# Aim of the exercise
Whenever a line below includes the word "orange", copy that line.

# Dataset excerpts
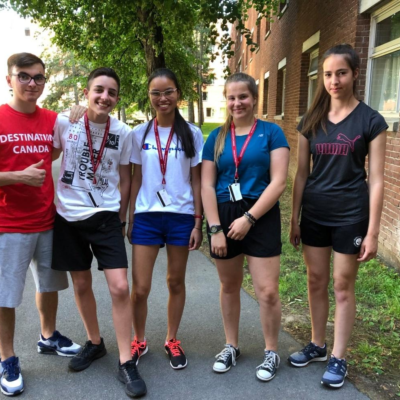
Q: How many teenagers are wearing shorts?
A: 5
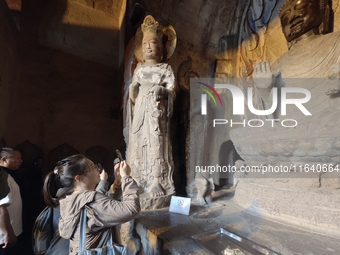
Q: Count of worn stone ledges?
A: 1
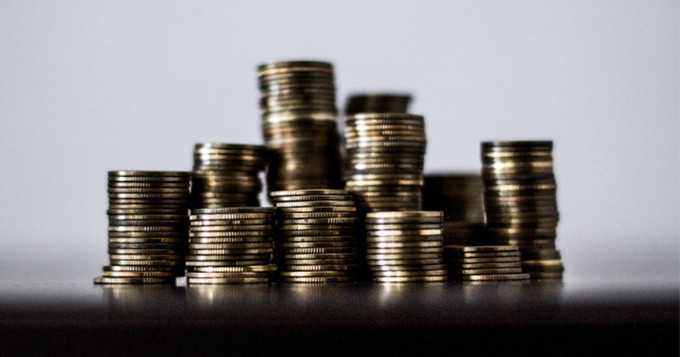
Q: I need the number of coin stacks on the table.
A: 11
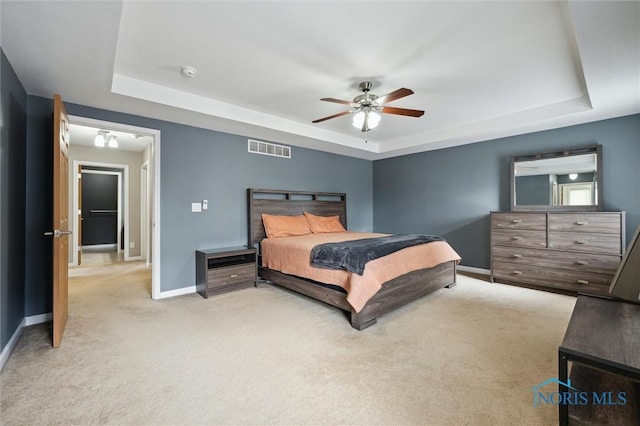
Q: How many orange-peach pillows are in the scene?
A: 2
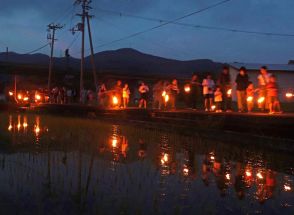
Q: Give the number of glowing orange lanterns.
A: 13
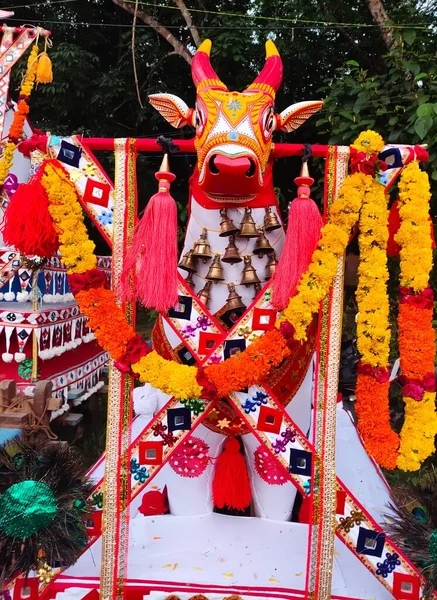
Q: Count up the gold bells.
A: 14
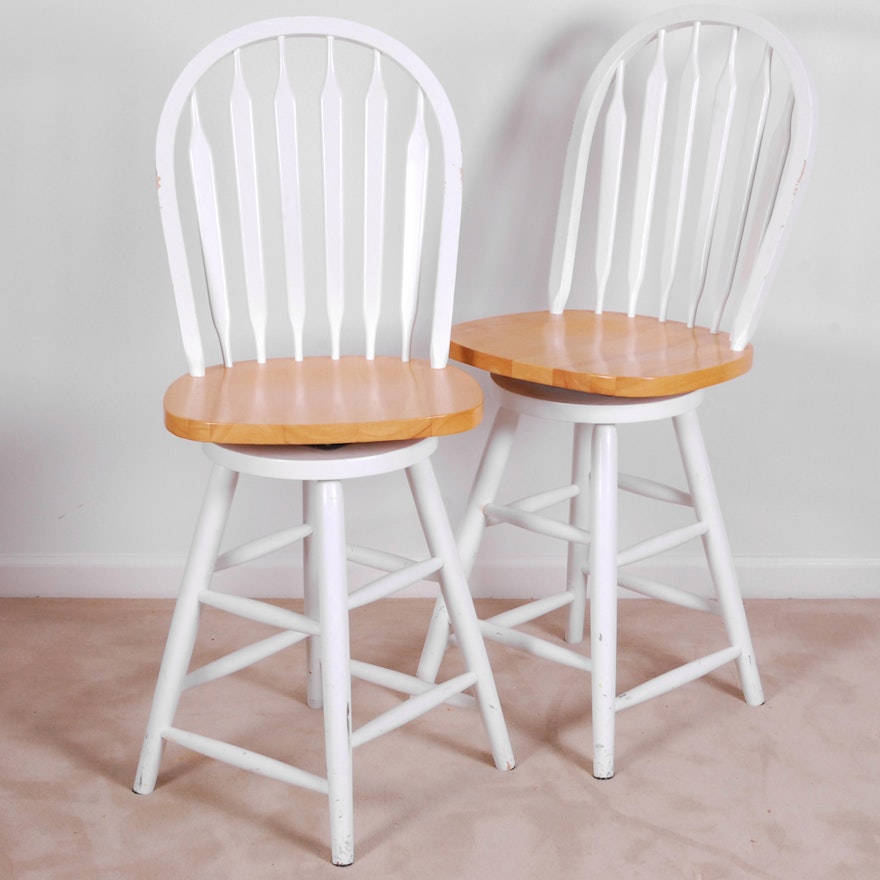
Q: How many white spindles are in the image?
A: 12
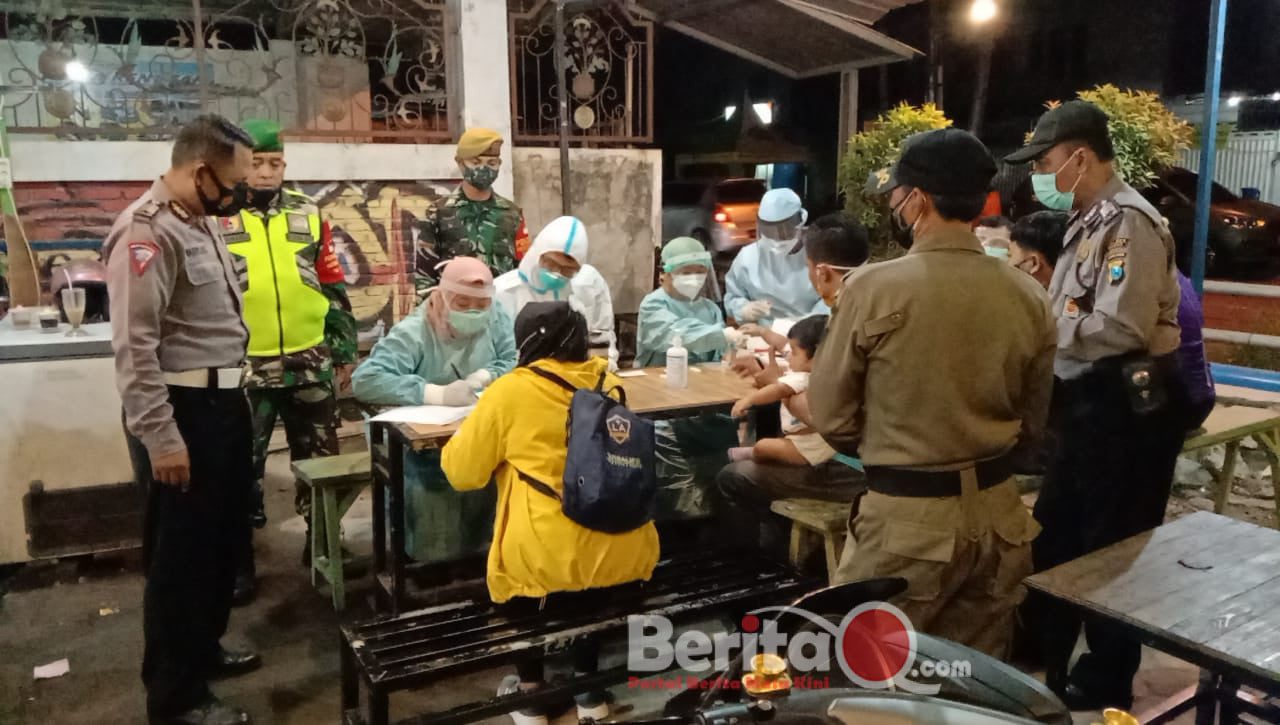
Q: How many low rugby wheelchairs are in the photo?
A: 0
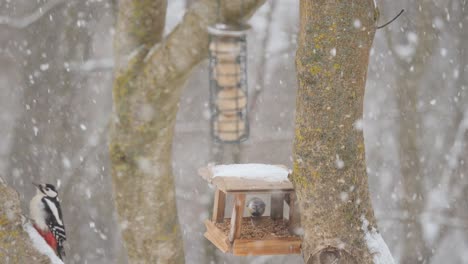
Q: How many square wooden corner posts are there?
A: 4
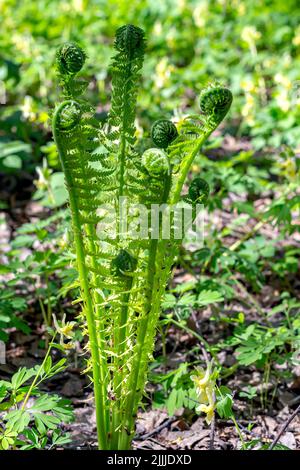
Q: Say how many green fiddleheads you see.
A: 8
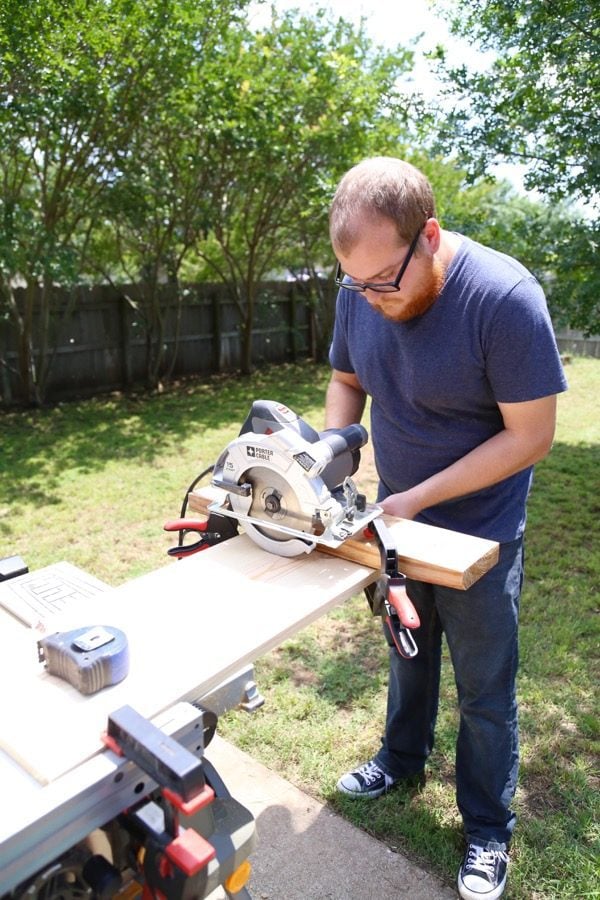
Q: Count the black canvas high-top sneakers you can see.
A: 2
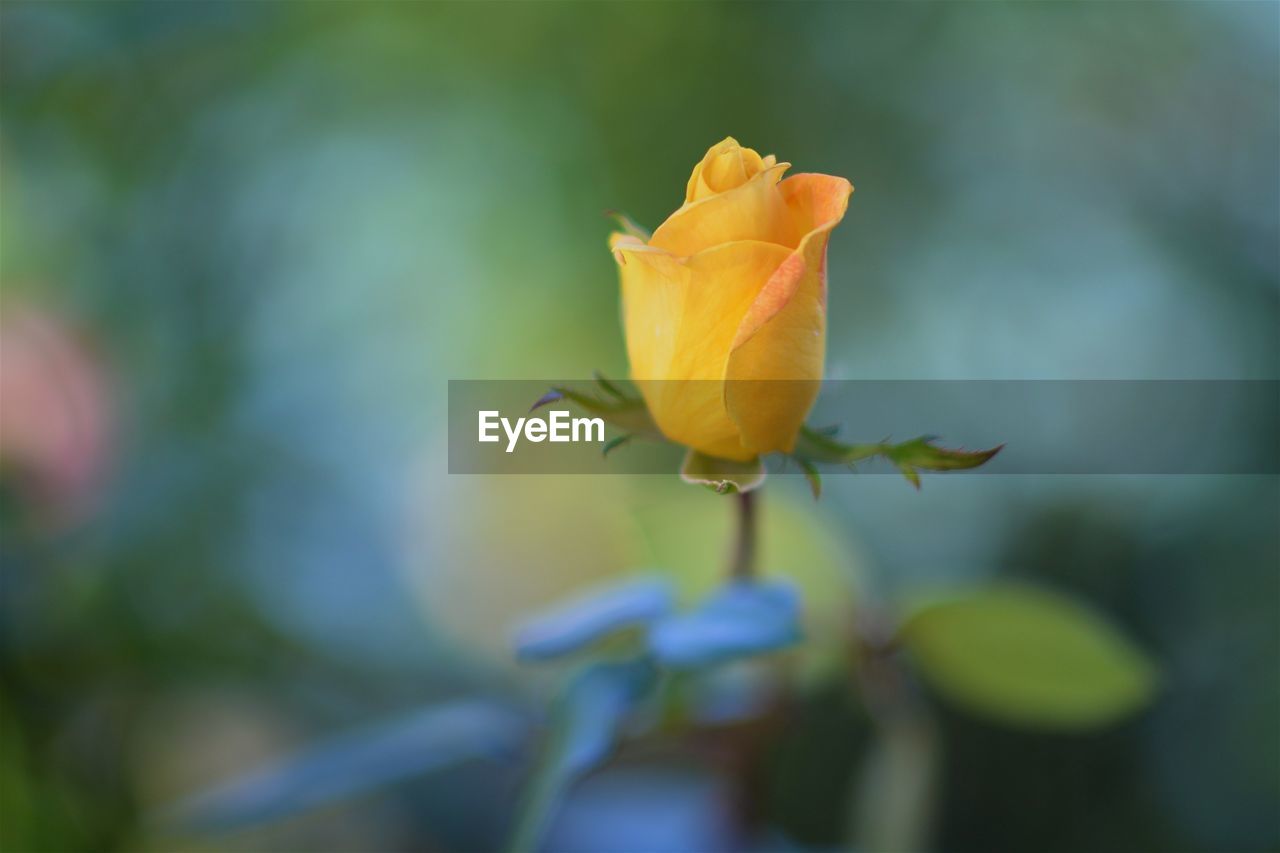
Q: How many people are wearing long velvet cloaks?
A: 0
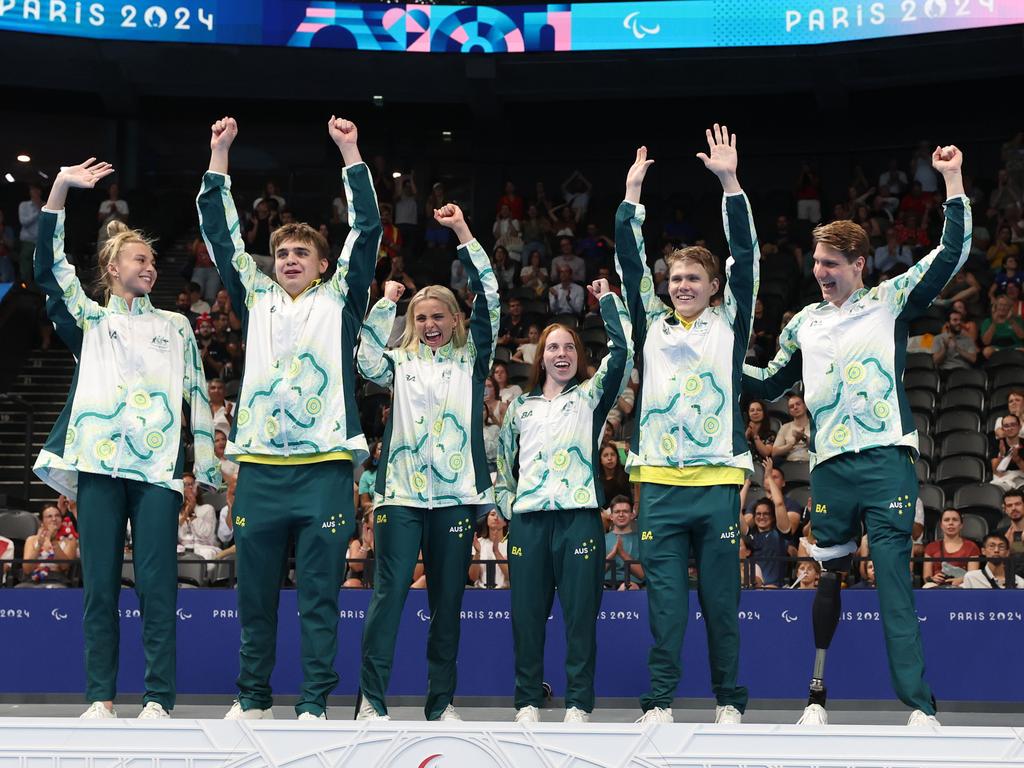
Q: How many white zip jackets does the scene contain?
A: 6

# Exercise result
Q: How many orange-peach pillows are in the scene?
Q: Give the number of glowing orange lanterns.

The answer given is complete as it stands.